> Task objective
From the first line to the last, copy the material exactly and leave the pictures out.

> Dataset content

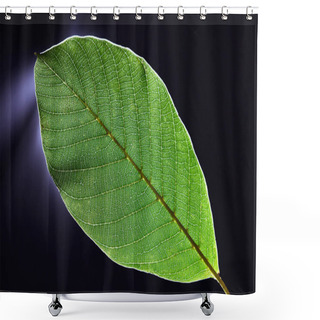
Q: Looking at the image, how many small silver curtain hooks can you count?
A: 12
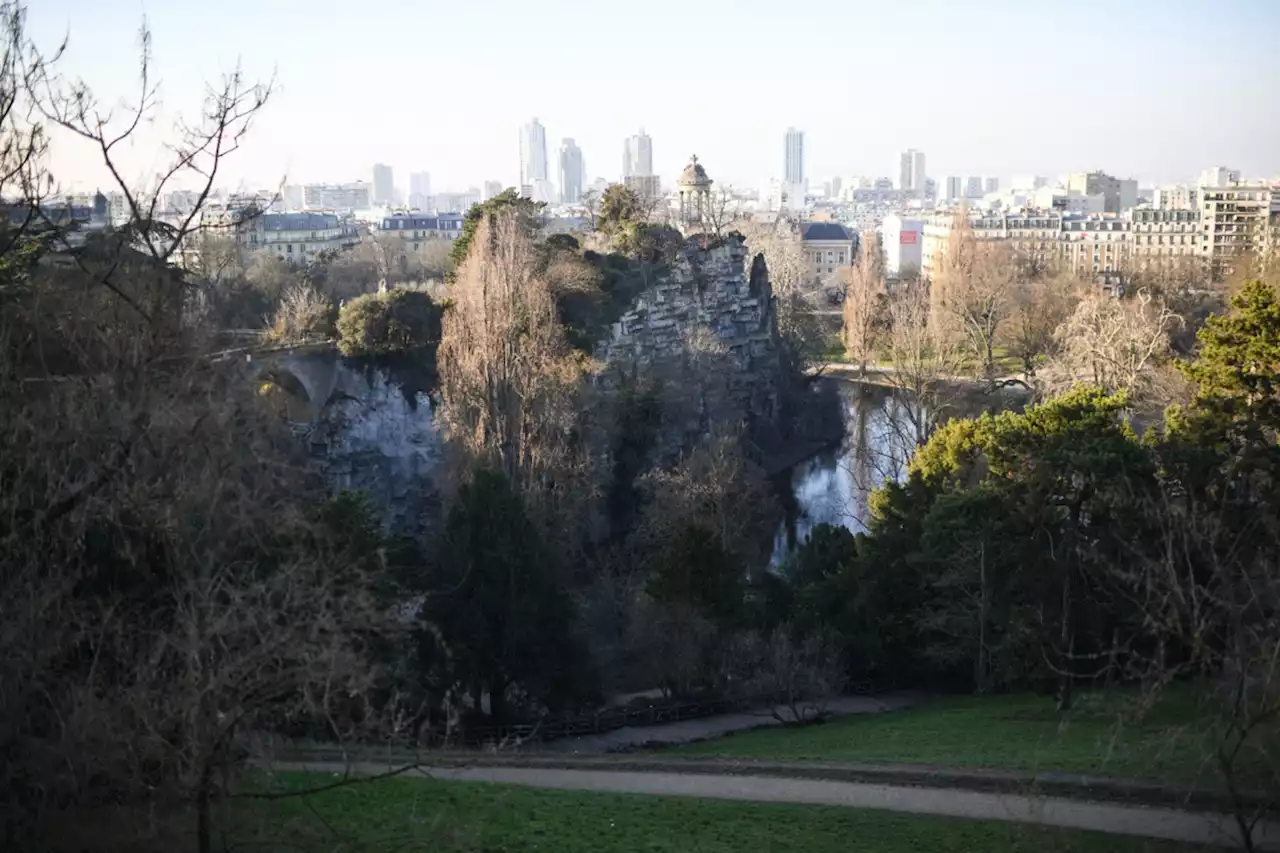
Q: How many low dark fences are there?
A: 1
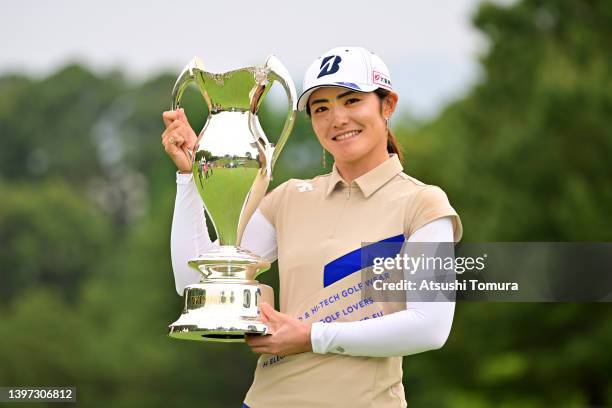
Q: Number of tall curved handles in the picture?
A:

> Problem solution
Q: Looking at the image, how many small silver curtain hooks can you count?
A: 12
Q: How many low dark fences are there?
A: 1
Q: Number of tall curved handles in the picture?
A:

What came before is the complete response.